Biz eskiler taraftarın sarmaş dolaş maç seyrettiği günlerden kalmayız. Sporun sahada oynandığı senelerdi onlar…
Lefter'li, Turgay'lı Metin Oktay'lı günlerden bugünlere gelip te karşımızda sekiz milletten oluşan takımı görünce hemen alışamadık ortama…
Baktık ki dünyada böyle yapıyor bizimde sesimiz çıkmadı. Demek ki doğrusu bu dedik. Ama işin şirazesi o kadar bozuldu ki yabancı futbolcunun dozu kaçtı. Neredeyse 4.cü kümede de yabancı oynatacak hale geldik.
Yalnız futbol mu, hayır!
Basketbolda öyle. Voleybolda öyle.
Hatta atletizm bile devşirme politikasına başladı.
Ondan sonra da para ön plana çıktı. Olayın kültürel boyutu unutuldu.
Tribünleri tahrik edici hareketler yapan şımarık kültürsüz yerli, yabancı oyuncular ve şovmen antrenörler çıktı ortaya.
Menajerler türedi. Simsarlar türedi. İş sporun dışına çıktı.
Saygın ve amatör ruhlu başkanlar dönemi geride kaldı.
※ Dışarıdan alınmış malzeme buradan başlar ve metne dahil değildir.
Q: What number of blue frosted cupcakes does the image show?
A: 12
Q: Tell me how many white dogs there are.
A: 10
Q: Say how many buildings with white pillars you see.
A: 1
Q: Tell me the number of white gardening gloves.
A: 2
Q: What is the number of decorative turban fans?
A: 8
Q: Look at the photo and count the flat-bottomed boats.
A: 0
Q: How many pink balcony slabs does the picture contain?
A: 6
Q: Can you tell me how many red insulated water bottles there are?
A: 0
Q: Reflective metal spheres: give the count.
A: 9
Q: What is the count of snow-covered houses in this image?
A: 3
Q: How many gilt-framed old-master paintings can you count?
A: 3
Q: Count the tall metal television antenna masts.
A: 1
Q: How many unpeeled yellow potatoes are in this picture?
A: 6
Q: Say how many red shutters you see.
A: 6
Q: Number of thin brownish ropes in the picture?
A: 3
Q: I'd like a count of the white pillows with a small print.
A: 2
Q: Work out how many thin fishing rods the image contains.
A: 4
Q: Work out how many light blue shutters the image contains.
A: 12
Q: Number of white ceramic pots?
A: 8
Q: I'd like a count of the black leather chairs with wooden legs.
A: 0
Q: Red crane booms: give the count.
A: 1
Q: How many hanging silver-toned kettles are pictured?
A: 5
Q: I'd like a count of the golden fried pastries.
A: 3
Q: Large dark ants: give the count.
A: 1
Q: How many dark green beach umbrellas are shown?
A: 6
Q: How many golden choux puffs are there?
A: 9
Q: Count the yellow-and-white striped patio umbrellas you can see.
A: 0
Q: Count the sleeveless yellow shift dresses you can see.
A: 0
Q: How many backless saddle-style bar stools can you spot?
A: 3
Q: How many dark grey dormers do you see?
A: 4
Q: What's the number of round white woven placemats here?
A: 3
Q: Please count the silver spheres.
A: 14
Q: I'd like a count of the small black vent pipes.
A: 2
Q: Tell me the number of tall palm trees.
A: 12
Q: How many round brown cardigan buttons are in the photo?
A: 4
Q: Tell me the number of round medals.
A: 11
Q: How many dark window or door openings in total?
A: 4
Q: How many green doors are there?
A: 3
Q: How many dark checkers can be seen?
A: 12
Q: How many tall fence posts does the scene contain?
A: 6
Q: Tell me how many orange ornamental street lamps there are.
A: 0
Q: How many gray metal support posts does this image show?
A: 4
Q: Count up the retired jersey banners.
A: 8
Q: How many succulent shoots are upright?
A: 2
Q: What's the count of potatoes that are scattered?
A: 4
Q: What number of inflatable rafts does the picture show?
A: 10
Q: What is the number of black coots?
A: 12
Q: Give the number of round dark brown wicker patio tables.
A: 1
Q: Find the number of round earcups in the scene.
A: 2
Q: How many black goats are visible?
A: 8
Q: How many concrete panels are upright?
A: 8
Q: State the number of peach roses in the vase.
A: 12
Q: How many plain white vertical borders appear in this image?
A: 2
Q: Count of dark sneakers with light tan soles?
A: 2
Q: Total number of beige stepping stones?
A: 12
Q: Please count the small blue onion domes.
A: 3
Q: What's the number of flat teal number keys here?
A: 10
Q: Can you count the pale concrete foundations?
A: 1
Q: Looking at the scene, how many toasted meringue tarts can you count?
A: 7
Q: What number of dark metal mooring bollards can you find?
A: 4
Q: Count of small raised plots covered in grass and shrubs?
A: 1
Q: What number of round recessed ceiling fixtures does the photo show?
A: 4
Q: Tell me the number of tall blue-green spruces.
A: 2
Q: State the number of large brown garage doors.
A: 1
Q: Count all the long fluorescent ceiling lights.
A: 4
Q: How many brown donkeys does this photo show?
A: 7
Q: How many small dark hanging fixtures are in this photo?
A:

Arkadan da işte günümüzdeki şikeli, kırdılı döktülü tablo ortaya çıktı. İşin içine Pensilvanya bile karıştı.
Son FB-GS maçı üzerinde ciddi ciddi düşünülmesi ve ders alınması gereken bir maçtır.
Görüntüler hala gözümün önünde.
Bende orada olsaydım ve üzerime biber gazı sıkılsaydı herhalde yapacak, kaçacak yerim olmadığı için sahaya can havli ile dalardım. Biber gazı öyle kullanılmaz. Kasıt vardır bunda. Polis kabahatlidir o günkü olayların başlamasında. Tedbirsizlik vardır. Ama hiç kimsenin de devlet malına veya kulübün malına hoyratça zarar verme hakkı yoktur.
Yöneticiler suçludur.
Olayı büyütmeden başka çözümler varken niye böyle yaparlar ve ortalığın harp meydanına dönmesine sebep olurlar onu da anlamış değilim.
Kupayı orda alsan ne olur almasan ne olur. Ertesi gün git kendi stadında yap merasimini.
Ama yok illa kan akacak. Taraftar birbirine düşman edilecek. Kimse diğerinin stadındaki maça gidemeyecek!
Olamaz böyle bir şey.
Bütün maçın zevkini üç beş çapulcunun eline ve eylemine teslim eden yönetimler suçludur bu geldiğimiz noktada…
Taraftarı zamanında kendi emelleri için biletle, parayla besleyerek ve kullanarak kontrol edilemez noktaya getirten yöneticiler suçu kendilerinde aramalıdır.
Ben Galatasaraylıyım, oğlum Fenerbahçeli, torunum Beşiktaşlı…
Biz düşman olabilir miyiz birbirimize?
Kazanmak kadar kaybetmekte vardır. Centilmenlik kazananı tebrik etmekten geçer.
İzlerken gördüm ki maç bitti FB'liler GS'yı alkışlamaya başladılar. Tek tük başlayan alkışlar giderek tüm stadı saracaktı ki stadyumun bir köşesinde seyirci üzerine biber gazı sıkıldı ve işler çığırından çıktı. Sherlock Holmes gelsin suçluyu ve nedenini bulsun bakalım.
Benim bildiğim futbol bu değil. İçine siyasetin, cemaatin, mafyanın girdiği şey bildiğimiz futbol olamaz.
Bu kapitalizmin esir aldığı ve hükmettiği bir ticaret alanıdır artık. Üzerinden binlerce insanın nemalandığı bir geçim tarzı olmuştur. Büyük bir sektör olmuştur.
İddia, lig TV ve medya üzerinden dönen bir çark vardır için içinde.
Daha evvel de yazdım.
Özerklik falan işlemez bu çarkın içinde.
Onun için federasyon teşkilinde eskiye dönülmeli…
Gene başkan tayinle gelmeli.
Bize yakışanı adam oluncaya kadar budur.